Akiyama T, Inamori M, Akimoto K, Iida H, Mawatari H, Endo H, Ikeda T, Nozaki Y, Yoneda K, Sakamoto Y, Fujita K, Yoneda M, Takahashi H, Hirokawa S, Goto A, Abe Y, Kirikoshi H, Kobayashi N, Kubota K, Saito S, Nakajima A
Division of Gastroenterology, Yokohama City University Hospital, 3-9 Fukuura, Kanazawa-ku, Yokohama, 236-0004, Japan.
Dig Dis Sci. 2009 Aug;54(8):1702-7. doi: 10.1007/s10620-008-0537-y. Epub 2008 Nov 12.
To determine the prevalence and progression of Barrett's epithelium and associated risk factors in Japan.
The study population comprised 869 cases. Endoscopic Barrett's epithelium was diagnosed based on the Prague C & M Criteria. The correlations of clinical factors with the prevalence and progression of endoscopic Barrett's epithelium were examined.

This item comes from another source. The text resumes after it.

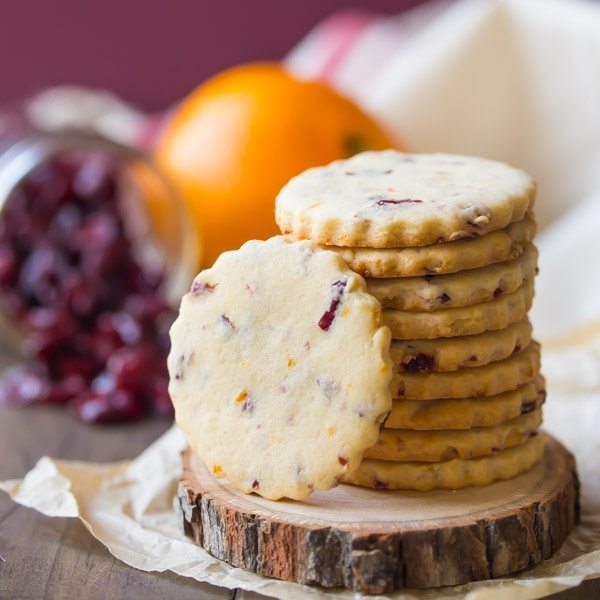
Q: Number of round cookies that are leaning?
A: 1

Endoscopic Barrett's epithelium was diagnosed in 374 cases (43%), in the majority of which the diagnosis was short-segment Barrett's esophagus. The progression of Barrett's epithelium was identified in 47 cases. In univariate and multiple logistic regression analyses, aging, smoking habit, and erosive esophagitis were significantly associated with the prevalence of Barrett's epithelium, whereas aging and erosive esophagitis, especially severe erosive esophagitis, were significant contributing factors to the progression of Barrett's epithelium.
Forty-three percent of the total study population was diagnosed as having endoscopic Barrett's epithelium. During the follow-up period, 12.6% of the cases with Barrett's epithelium exhibited progression which was associated with aging and severe erosive esophagitis.
确定日本巴雷特食管上皮化生的患病率、进展情况及相关危险因素。
研究人群包括869例病例。根据布拉格C&M标准诊断内镜下巴雷特食管上皮化生。研究临床因素与内镜下巴雷特食管上皮化生患病率及进展的相关性。
374例(43%)诊断为内镜下巴雷特食管上皮化生,其中大多数诊断为短节段巴雷特食管。47例发现有巴雷特食管上皮化生进展。单因素和多因素逻辑回归分析显示,年龄、吸烟习惯和糜烂性食管炎与巴雷特食管上皮化生患病率显著相关,而年龄和糜烂性食管炎,尤其是重度糜烂性食管炎,是巴雷特食管上皮化生进展的重要因素。
研究人群中43%被诊断为内镜下巴雷特食管上皮化生。随访期间,12.6%的巴雷特食管上皮化生病例出现进展,这与年龄和重度糜烂性食管炎有关。